So, my plan to bankrupt American dentistry by not using their services has finally come to an end after 41 years. I woke up Saturday morning with an horrendous toothache, and after a weekend of drug-induced stupor (as opposed to Jack Daniels-induced stupor), I went in to see what they recommend I do.
As I suspected, it was something along the lines of “hand me all your money, and I’ll make it stop hurting” (I think I heard him mutter “eventually” under his breath).
Tomorrow I get to call and make an appointment for Orin Scrivello, DDS, to yank out my toof.
They puttin’ you out with gas? Since I know how much you love them needles… and no needle, no novacaine. Yeowch!
Ouch! I feel your pain. I had several teeth pulled when I was younger, and I’m 2 for 2 on cavities in my most recent dentist visits. Bastards.

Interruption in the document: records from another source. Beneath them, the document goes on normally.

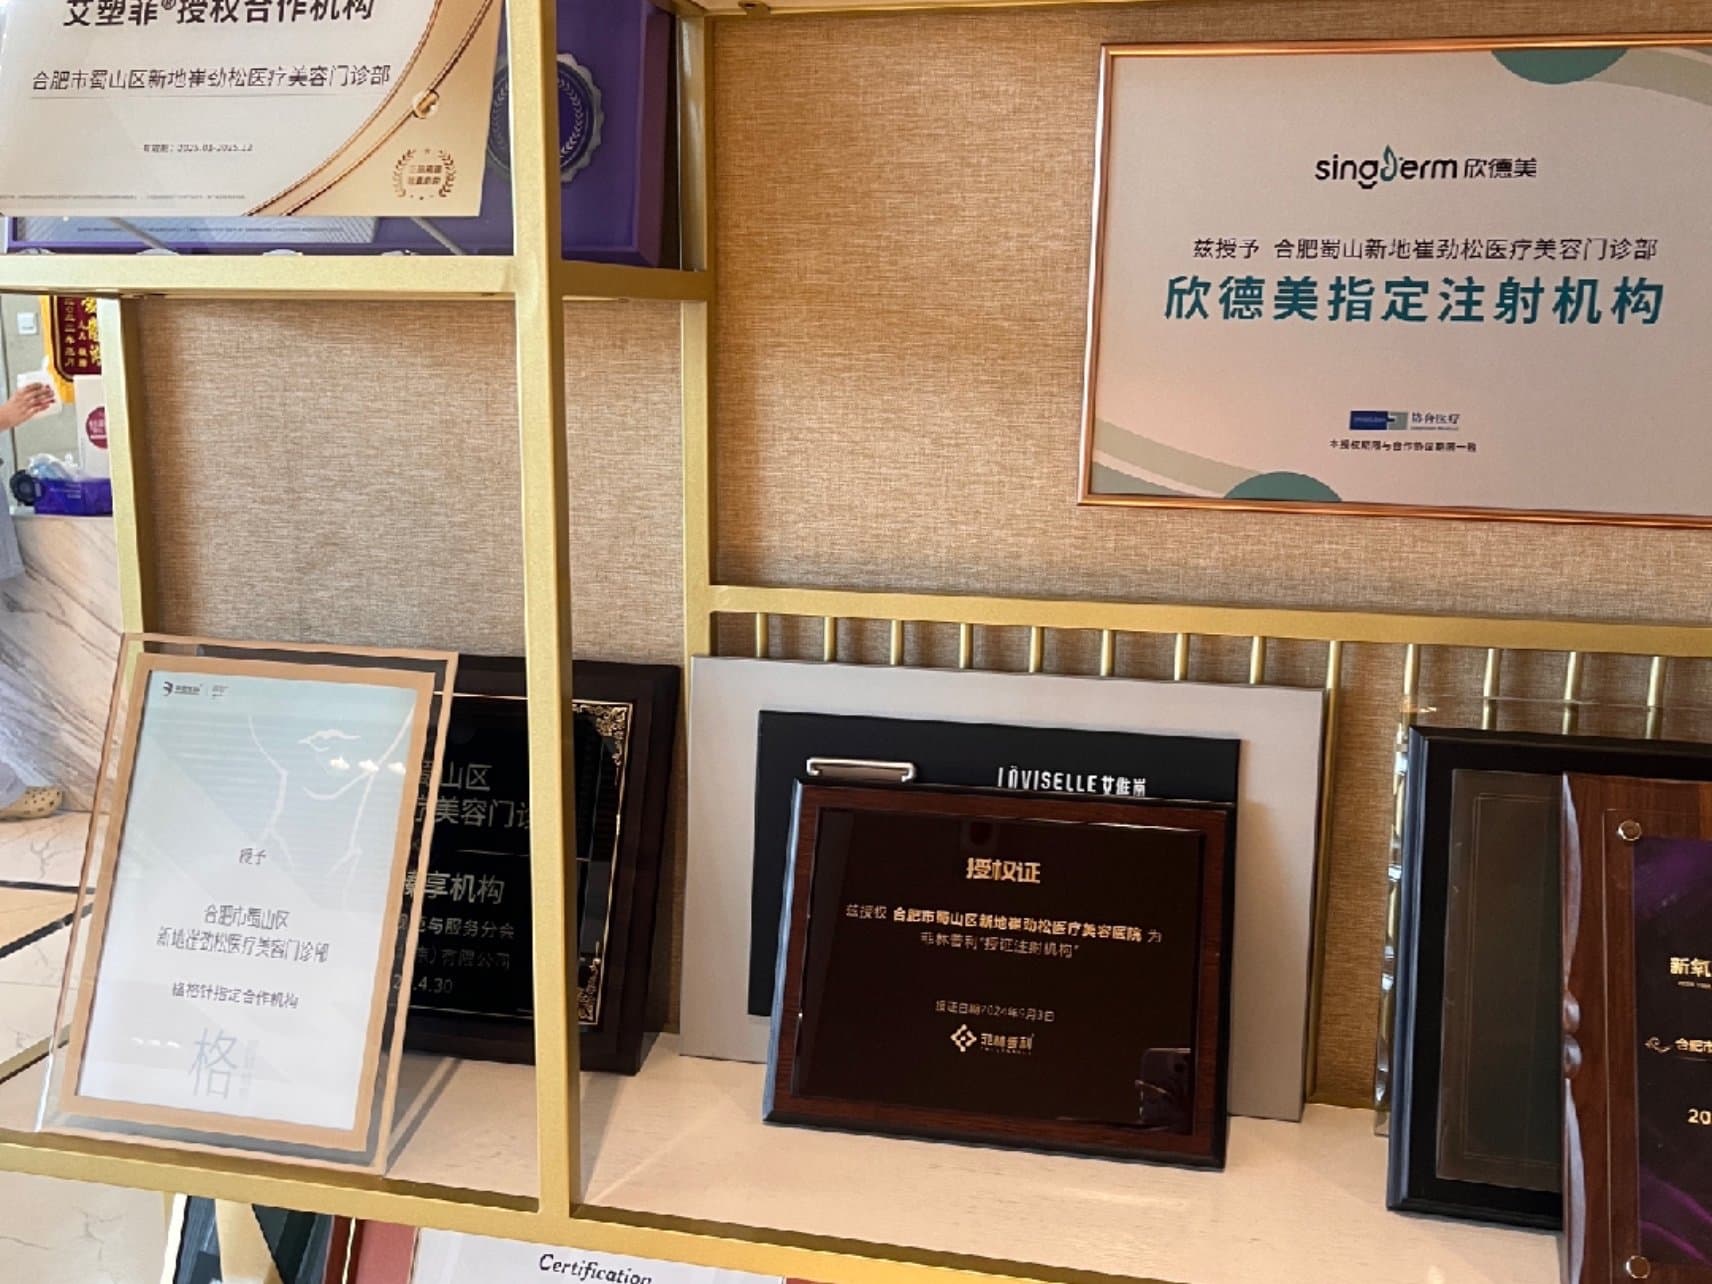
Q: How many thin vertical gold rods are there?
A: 13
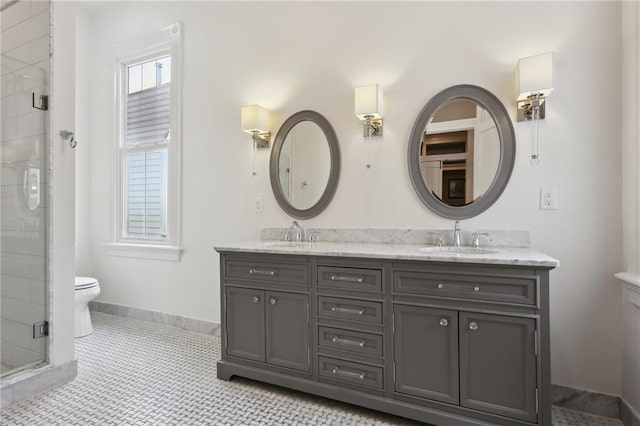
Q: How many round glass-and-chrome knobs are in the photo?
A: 4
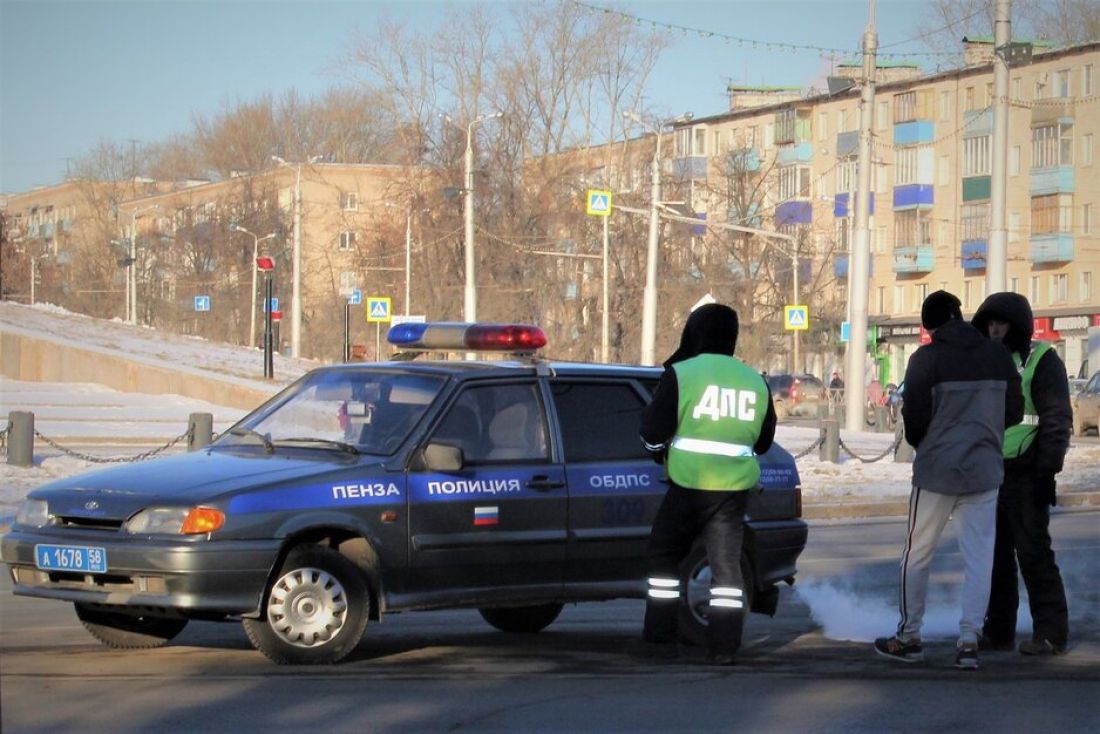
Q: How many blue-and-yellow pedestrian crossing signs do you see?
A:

I, too, avoided for a VERY long time. The Jack Daniels trick helped me out one holiday weekend, too…
Know what? Root canals are good — they get RID of the pain, if you have one. Tooth yanking passes quickly, too.
Get the gas. Always get the gas. Seriously…get the gas.
Dood, you need your toofs.
Brush twice daily, floss, have Dr. Demento clean them every six months and you’ll be good to go.
KEEP YOUR TEEF.
Avoiding check-ups doesn’t prevent disease. As the late Warren Zevon said, ”I might have made a tactical error in not going to a physician for 20 years.”